- [What you need to do] In the records below, print each line exactly and leave every image out.

- [Material for this task]
--

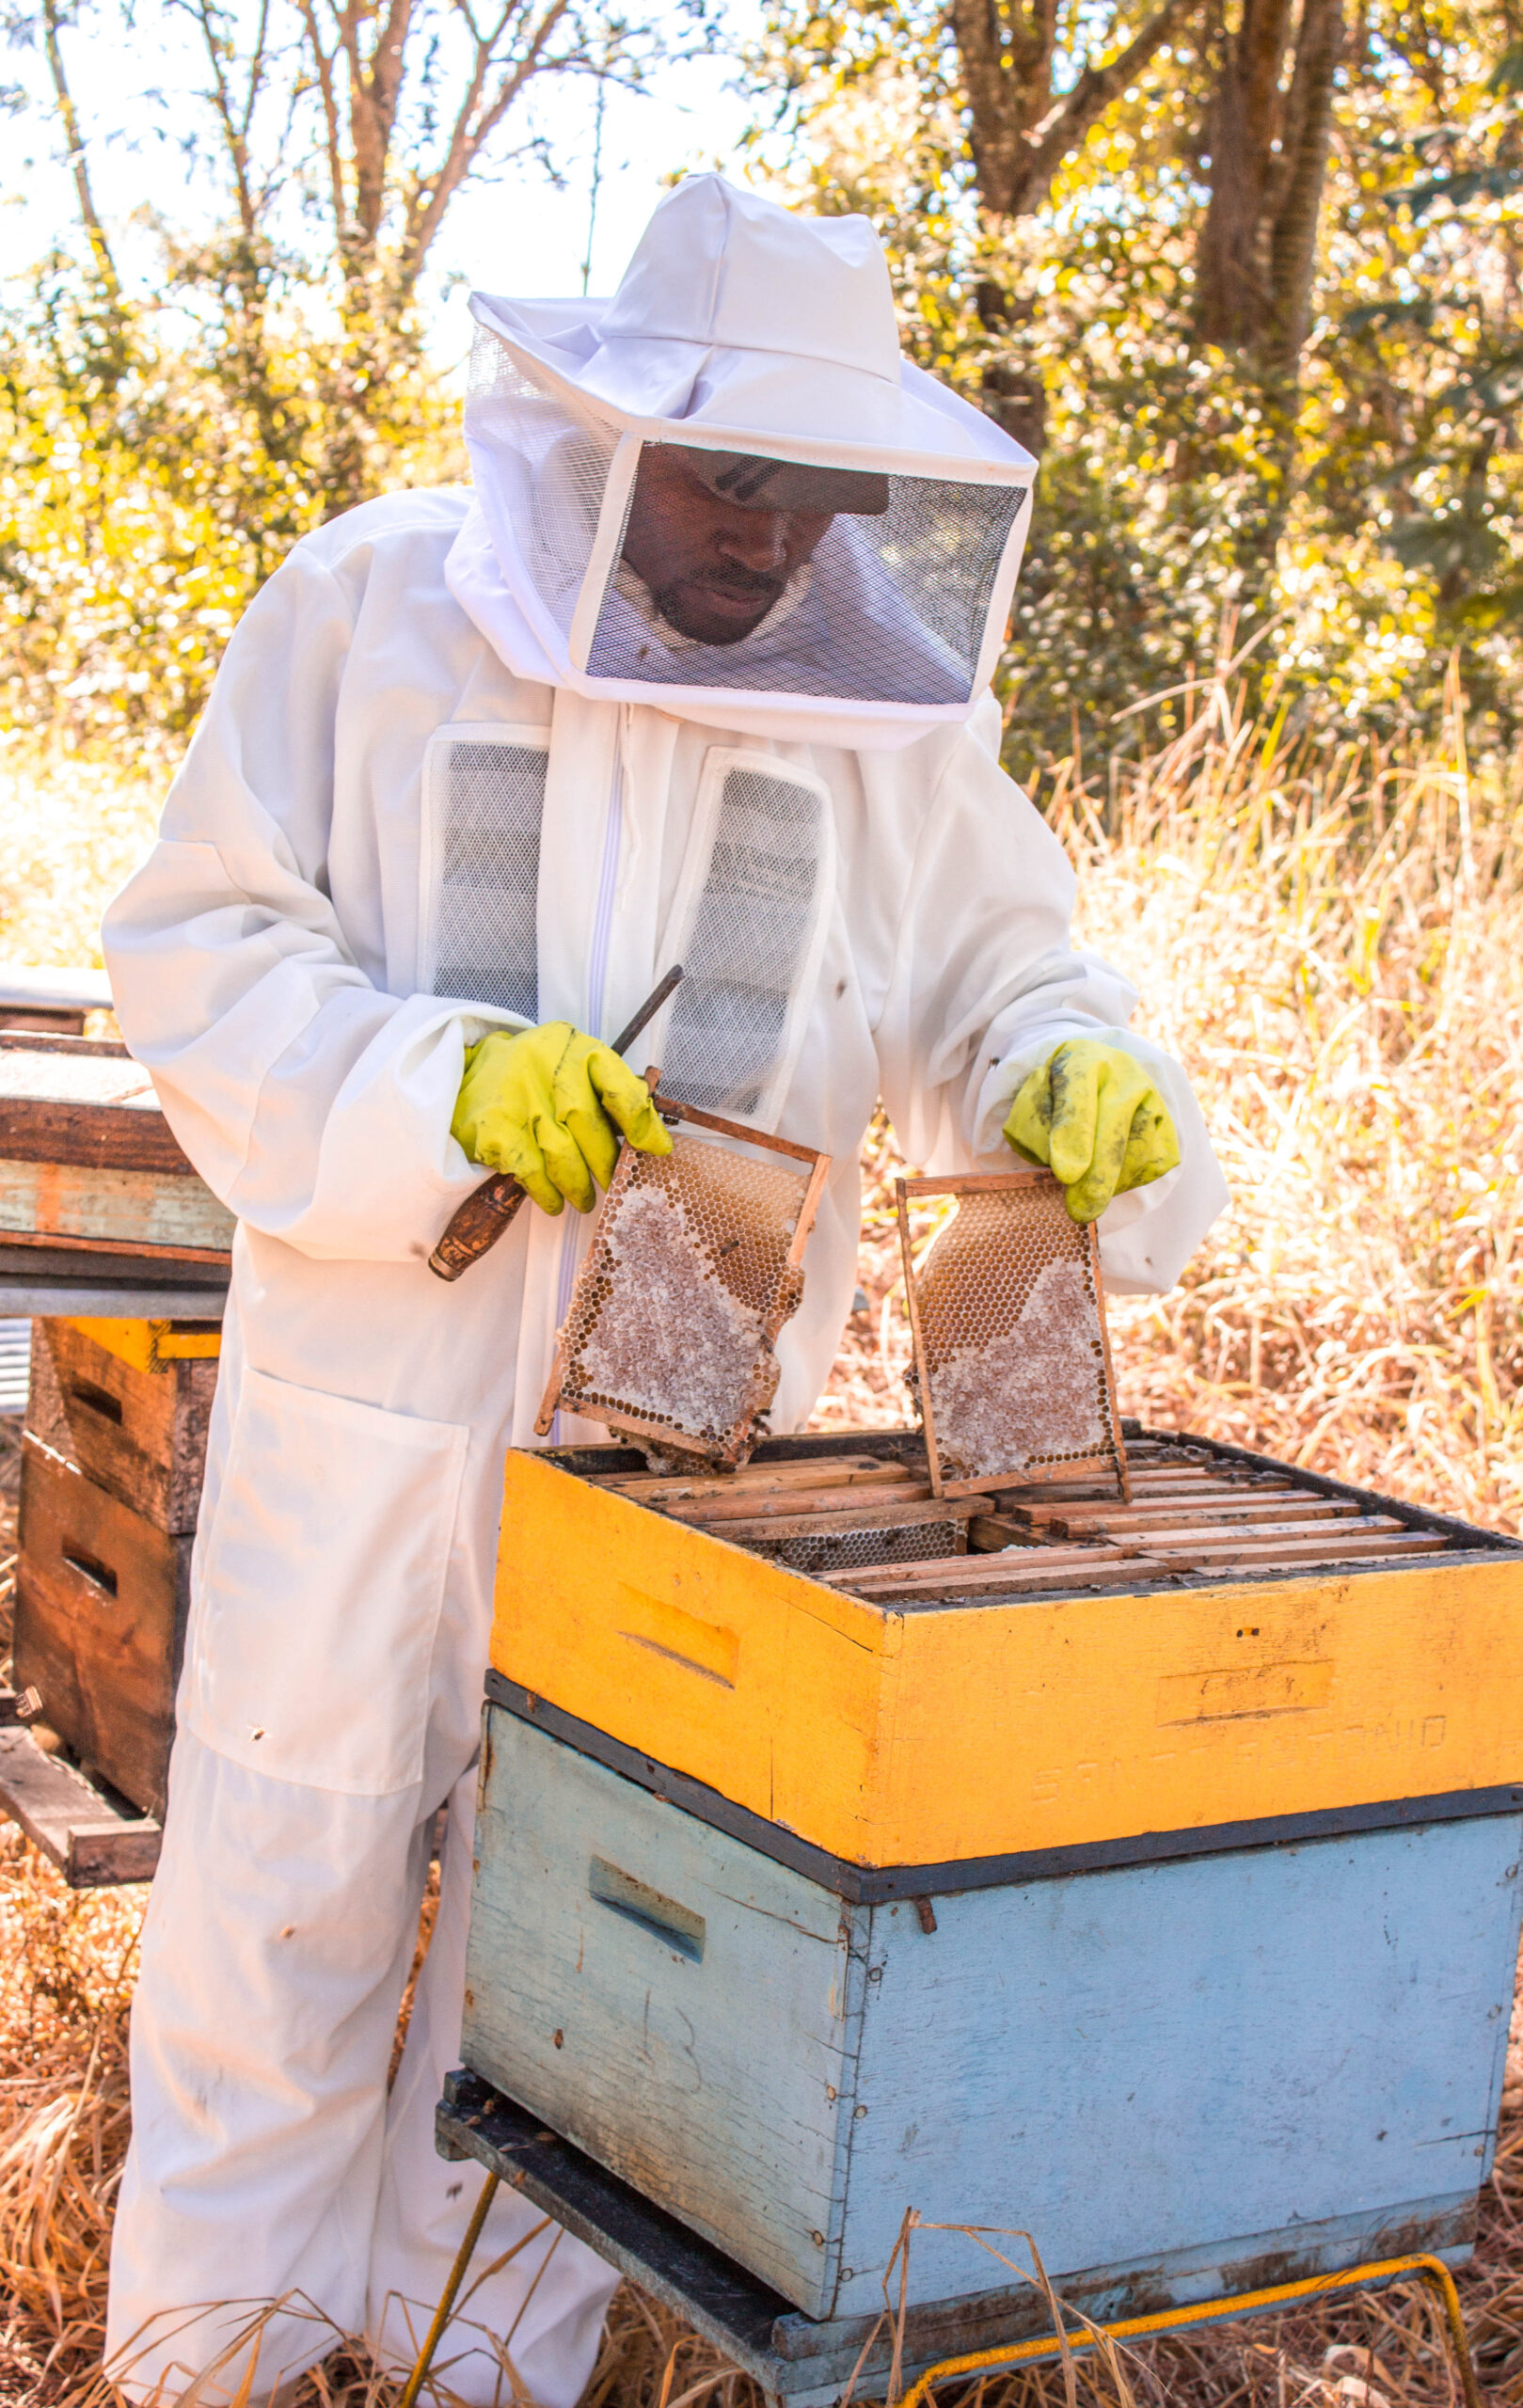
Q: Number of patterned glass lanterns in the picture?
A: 0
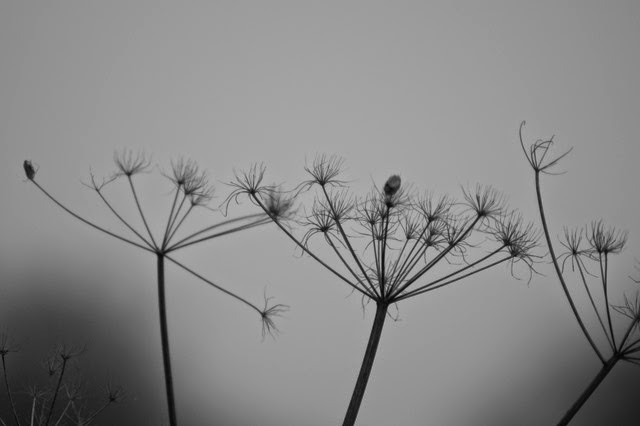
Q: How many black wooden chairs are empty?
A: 0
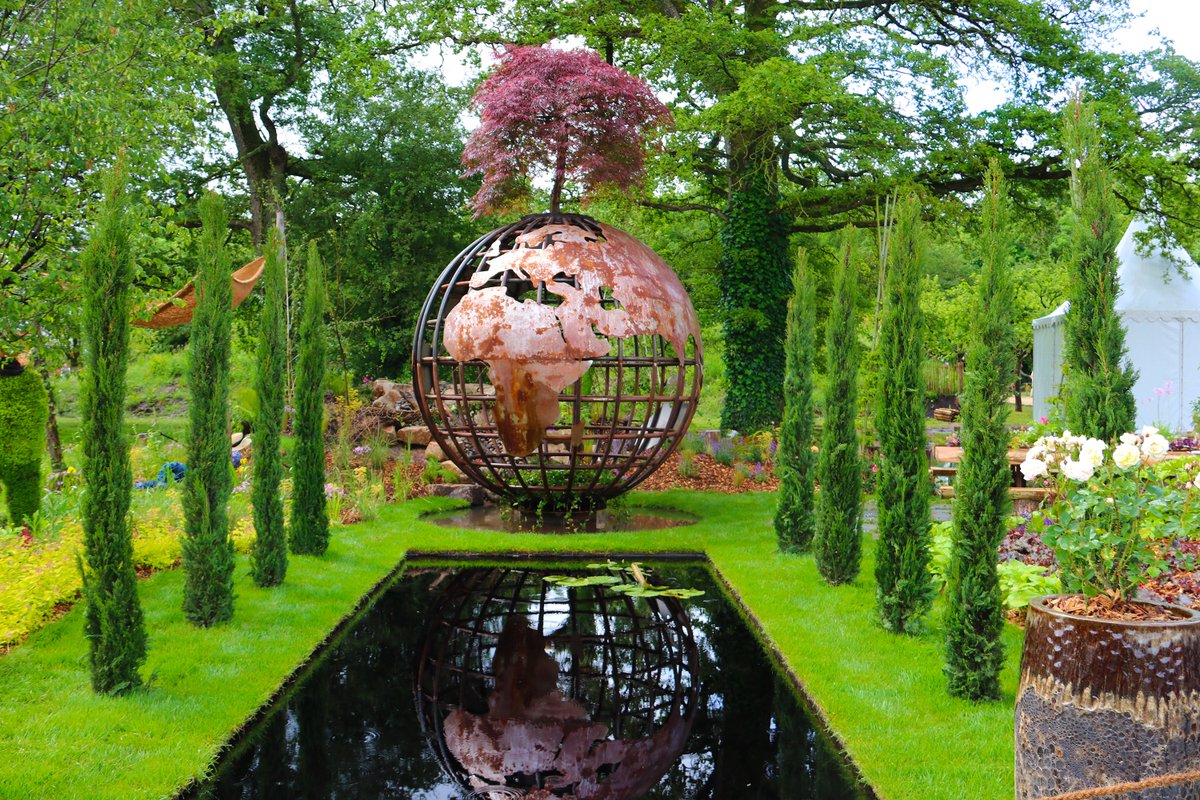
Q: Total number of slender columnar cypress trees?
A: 9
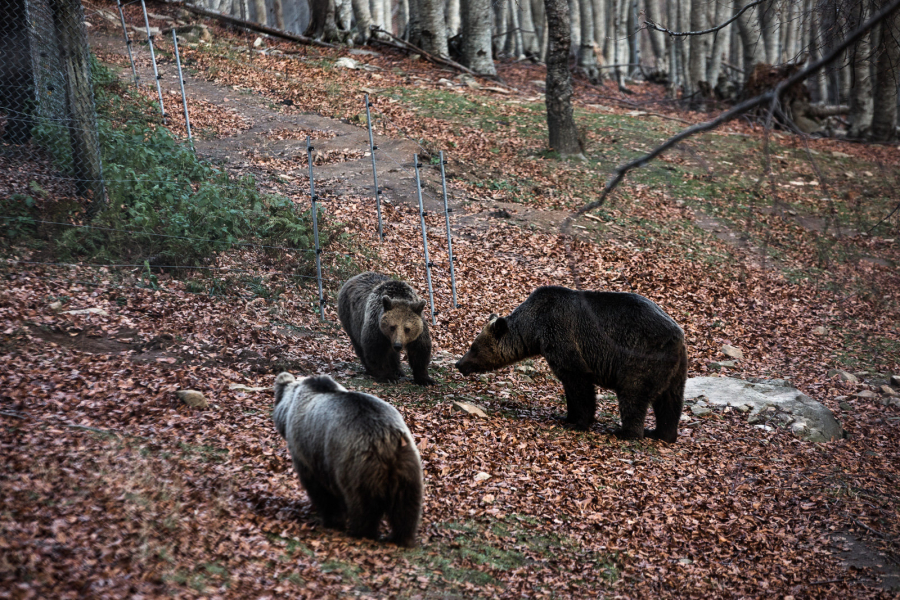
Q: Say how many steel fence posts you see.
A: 7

--

- [Response area]
Q: Number of patterned glass lanterns in the picture?
A: 0
Q: How many black wooden chairs are empty?
A: 0
Q: Total number of slender columnar cypress trees?
A: 9
Q: Say how many steel fence posts you see.
A: 7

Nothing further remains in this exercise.